Brick Kelly was a lanky Virginian, too old to be the “whiz kid” he’d once been in Washington, but still considered relatively young blood around town. As he aged, his reddish hair flecked with grey, he was acquiring a “Jeffersonian” demeanor that suited him well. He was more at home among his books than out “pressing the flesh,” and he’d brought much-needed respect to the once-troubled CIA. He’d worried about how he’d fit with the new president, but he and McCloskey seemed to have meshed seamlessly.
Brick spoke softly and let the president wield the big stick.
These were hard times for everyone in the White House and in government. He couldn’t remember a time in his career when he’d felt so helpless in the face of the country’s many enemies. Now, a faceless, unnamable enemy seemed to have leapfrogged ahead in the ways war worked in the twenty-first century. Hell, in the ways the world worked. If you suddenly possessed the power to seize control of anything, anything, and bend it to your will, then all the warships and warplanes and nuclear warheads were r
endered irrelevant. Useless.
How do you fight an enemy like that?
He composed himself, clearing the decks, giving his mind a little breathing room.

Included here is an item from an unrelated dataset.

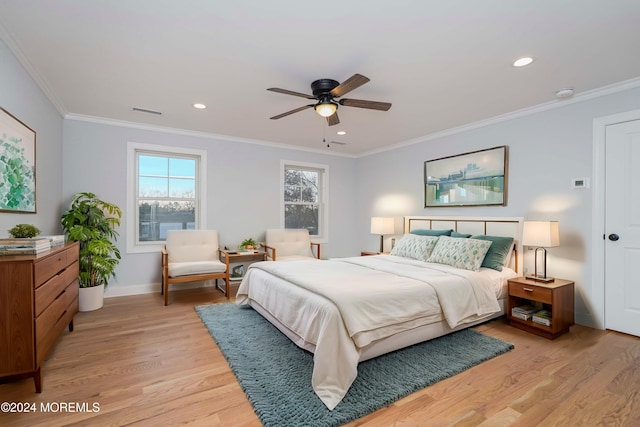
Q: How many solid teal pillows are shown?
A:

There was only one way, and the insight was so obvious Brick almost laughed out loud at his own thickheadedness.
You put your very best and brightest people together and you focused on the who, what, and where. Not to mention the how. Who had this new power? What was this new power and how did it work? And where the hell was it sourced from? Answer those questions correctly and you had a fighting chance of surviving this nightmare to fight another day. Hell, he felt better already.
A small, white-haired woman in black approached tentatively from his right. He’d seen her grieving at the graveside, throwing a spray of flowers onto the lowered casket, her frail, sorrowful shoulders heaving beneath the long black coat, her face a portrait of unbearable loss.
It was Dr. Cohen’s widow.
“May I sit down, Mr. Kelly?”
“Of course, Stella. Let me move over. You used to call me ‘Brick,’ remember?”
“Yes. Brick. That’s right. Thank you so much for coming all this way. You and the president and his wife. It would have meant so much to Waldo. He believed in you all, you know, Washington. Not so keen about some of the gentlemen who’ve passed through the White House of late. But he believed in us, do you know what I mean? All of us together. Americans.”
“I know exactly what you mean.”
“I’m supposed to be home now, receiving guests bearing casseroles. I just couldn’t do it. I happened to see you sitting over here-I hope I’m not disturbing you.”
“Of course, not, Stella. I’m glad we have this chance to-”
“He didn’t kill himself, you know.”
“I’m sorry?”
“It wasn’t a suicide, like they’re saying. No, my Waldo was murdered, sure as I’m sitting here.”
“Stella, you don’t-”
“I told this to the local police. They said they’d look into it. But I could see the look on their faces. They think I’m just a crazy old woman who can’t face reality. So when I saw you just sitting up here all alone on this hill, I thought, well, if there’s anyone in the world who might listen to me, God parked him under that tree.”